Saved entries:
▼▼▼

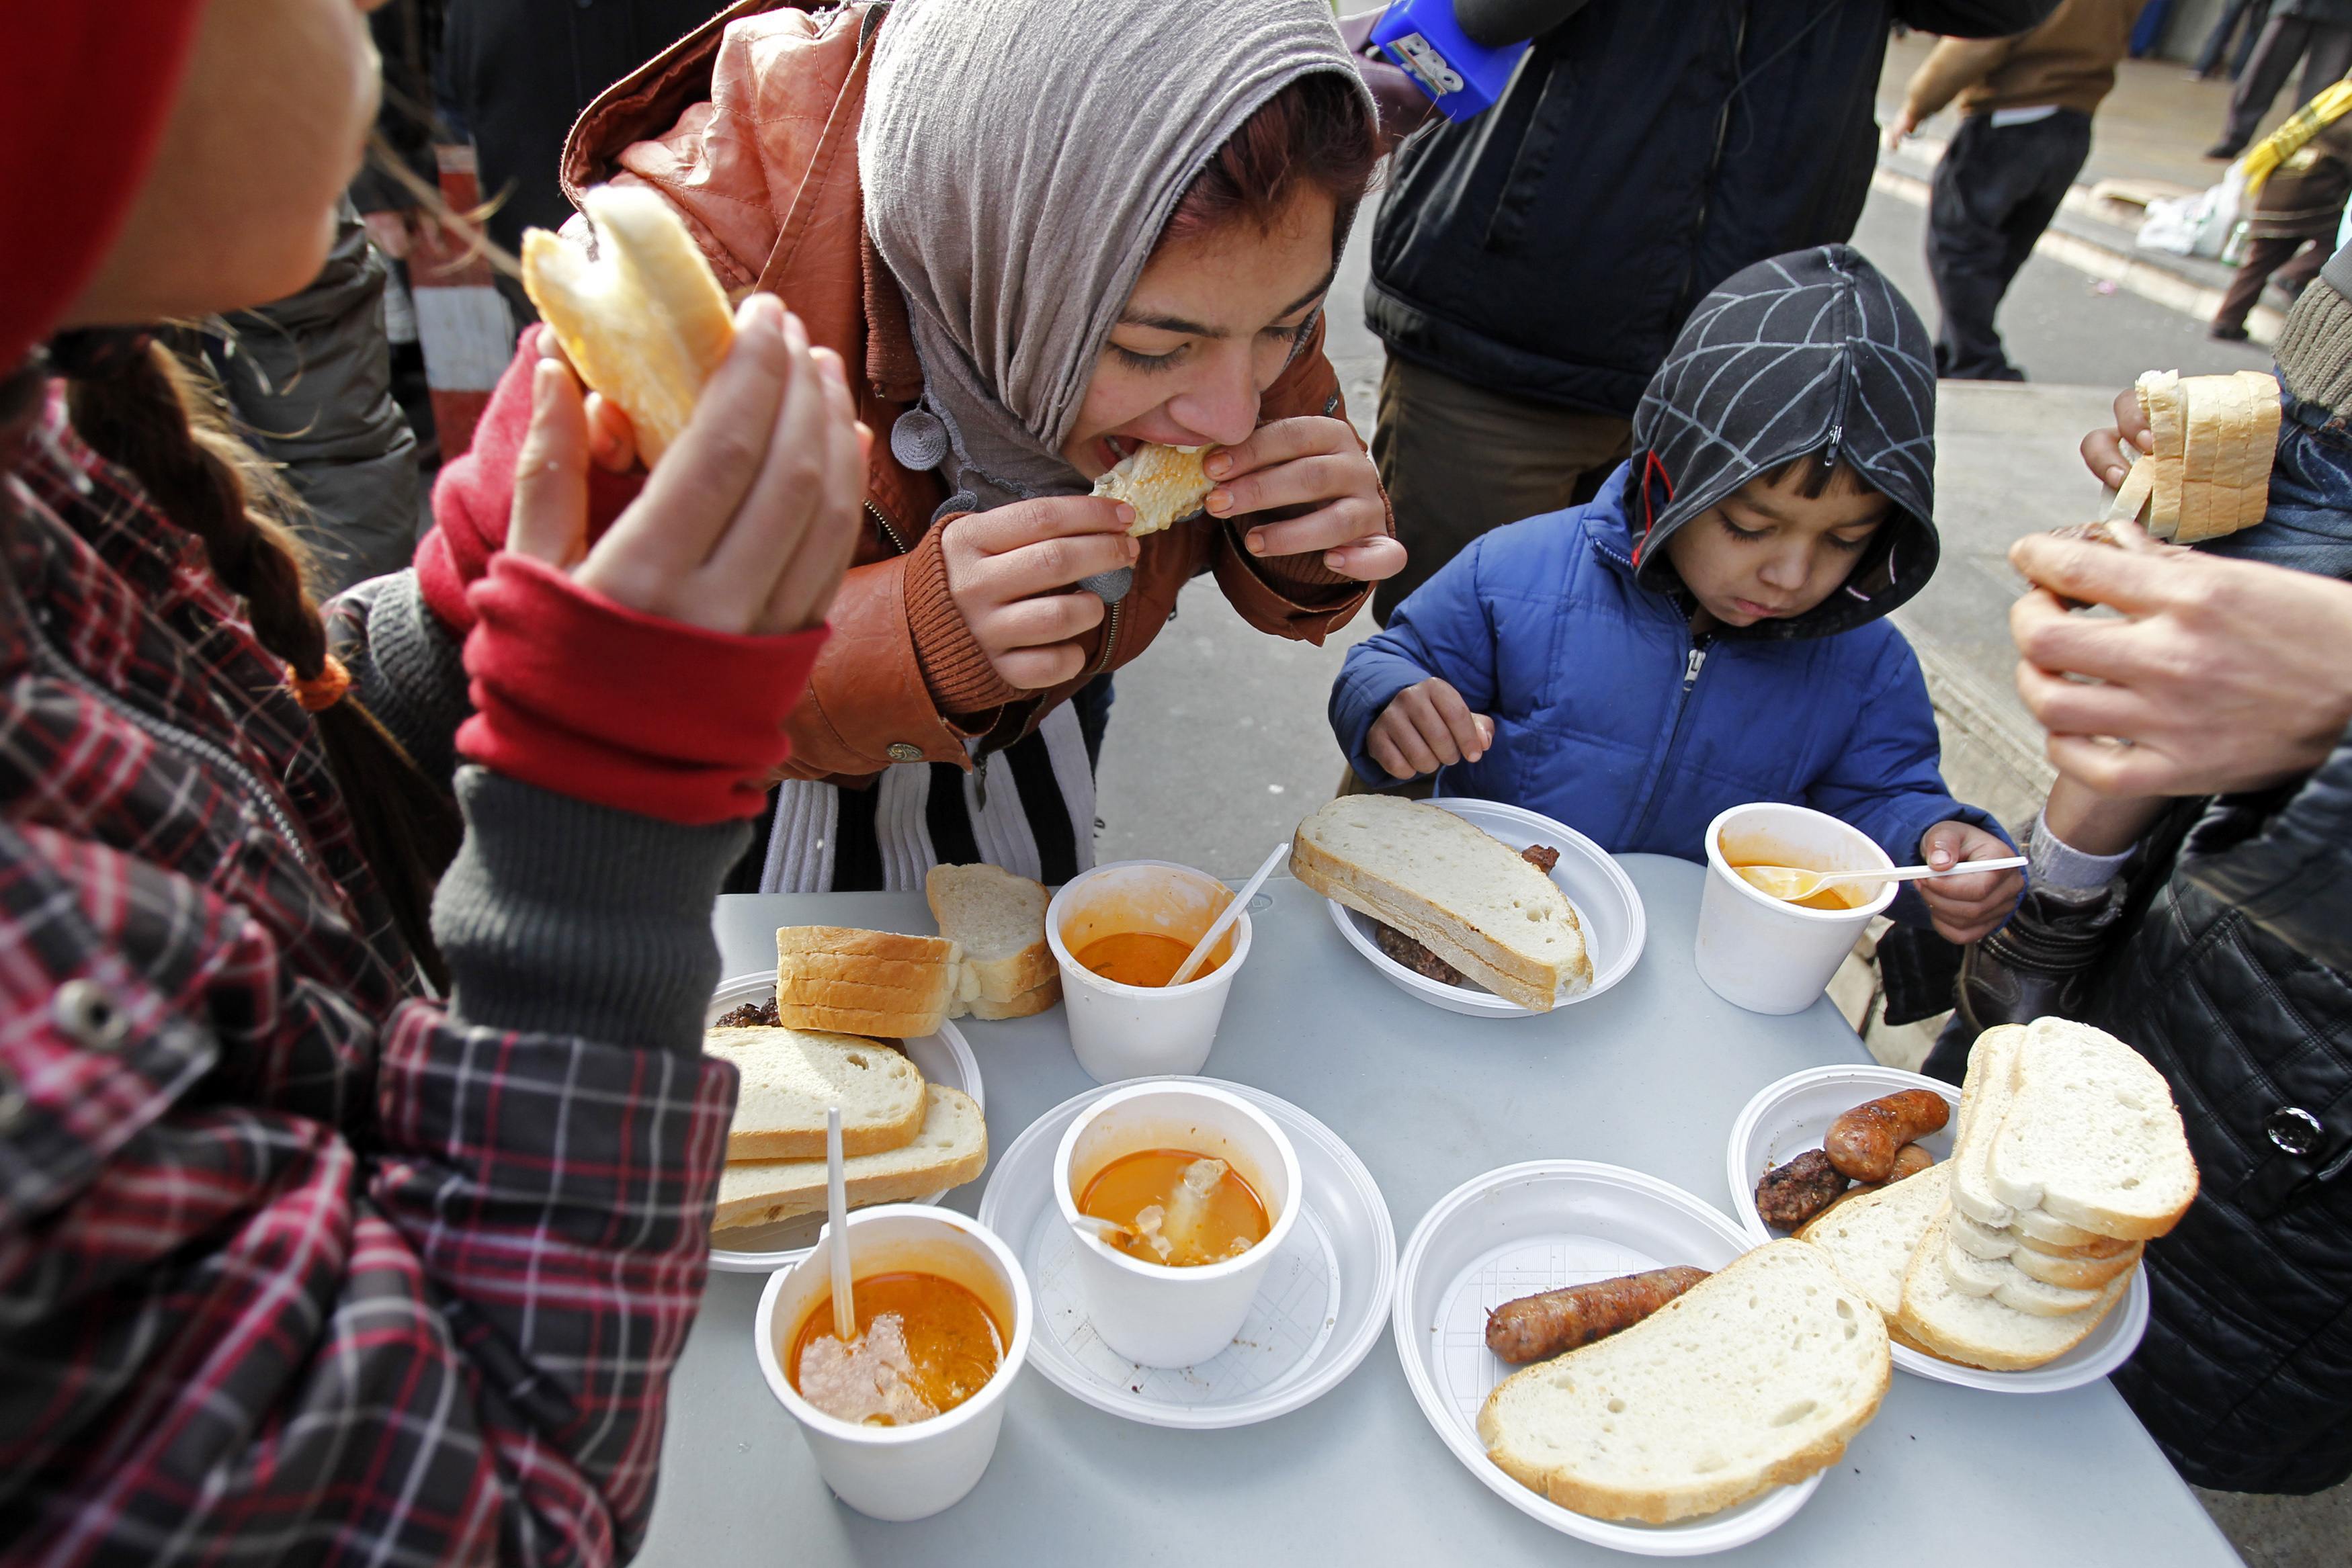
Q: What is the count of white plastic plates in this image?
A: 5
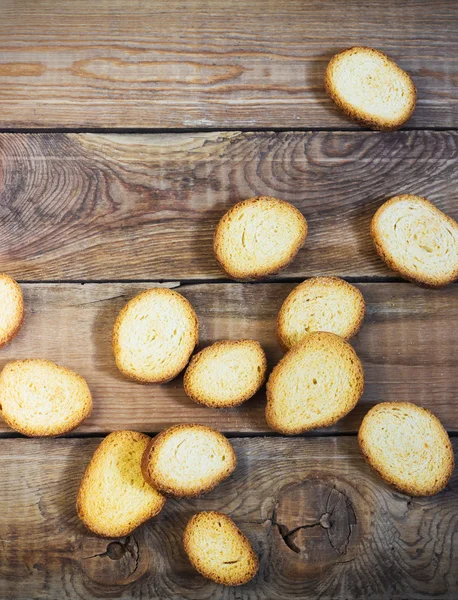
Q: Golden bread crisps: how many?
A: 13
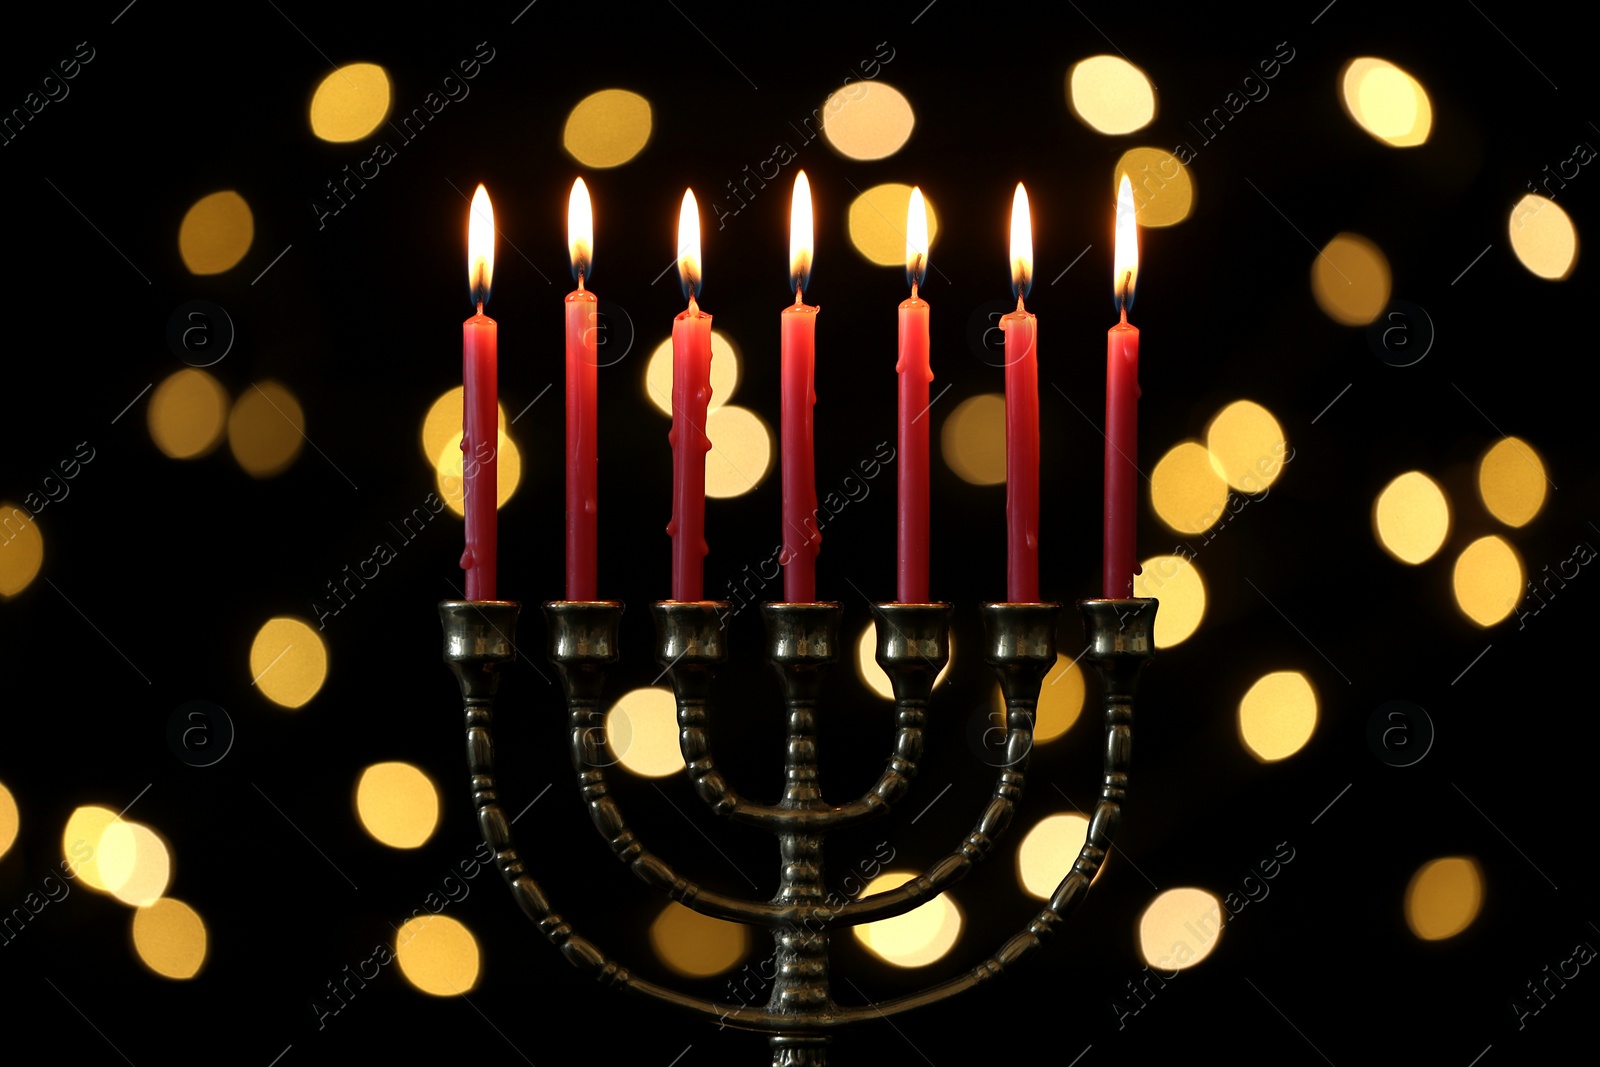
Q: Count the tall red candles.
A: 7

▲▲▲

» **WORK ORDER**
Copy out each record word for word and omit any pictures.

» **ANSWER SPACE**
Q: What is the count of white plastic plates in this image?
A: 5
Q: Golden bread crisps: how many?
A: 13
Q: Count the tall red candles.
A: 7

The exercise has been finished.